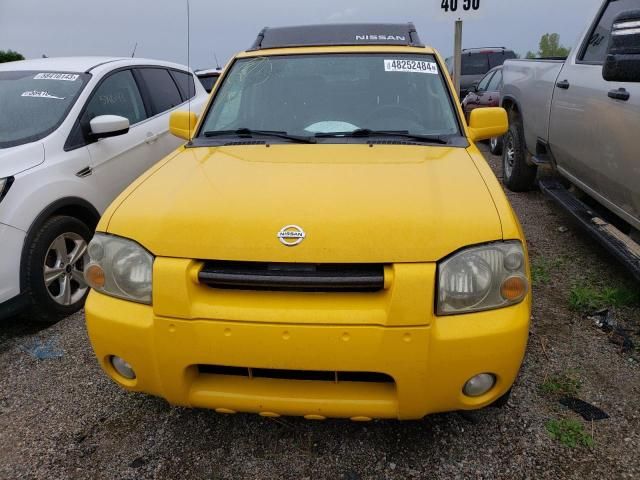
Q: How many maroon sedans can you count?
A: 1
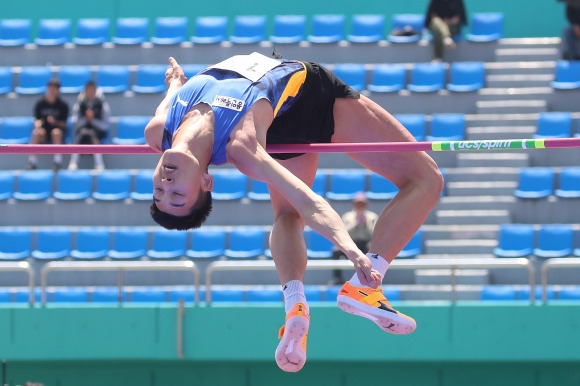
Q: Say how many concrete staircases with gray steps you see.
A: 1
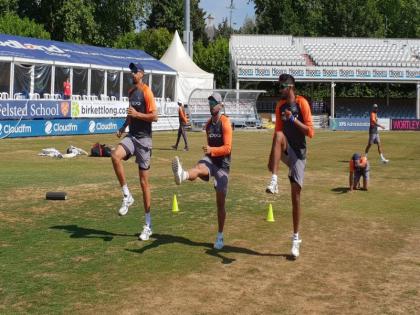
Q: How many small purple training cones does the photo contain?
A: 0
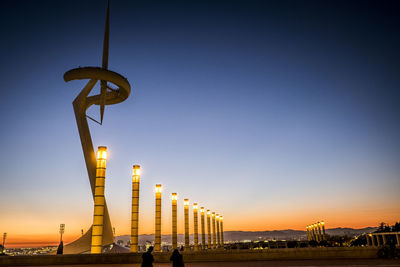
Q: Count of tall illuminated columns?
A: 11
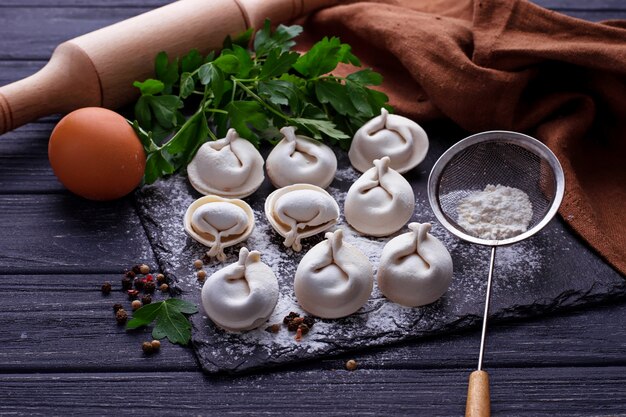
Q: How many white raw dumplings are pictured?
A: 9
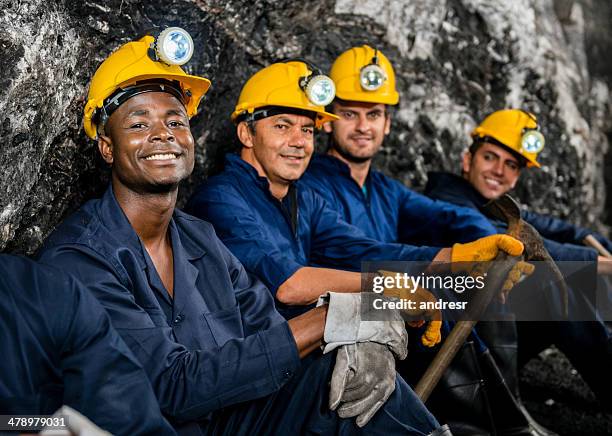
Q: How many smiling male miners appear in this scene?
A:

• [Work required]:
Restate the listing word for word and drop the pictures.

• [Exercise result]:
Q: How many maroon sedans can you count?
A: 1
Q: Say how many concrete staircases with gray steps you see.
A: 1
Q: How many small purple training cones does the photo contain?
A: 0
Q: Count of tall illuminated columns?
A: 11
Q: How many white raw dumplings are pictured?
A: 9
Q: How many smiling male miners appear in this scene?
A:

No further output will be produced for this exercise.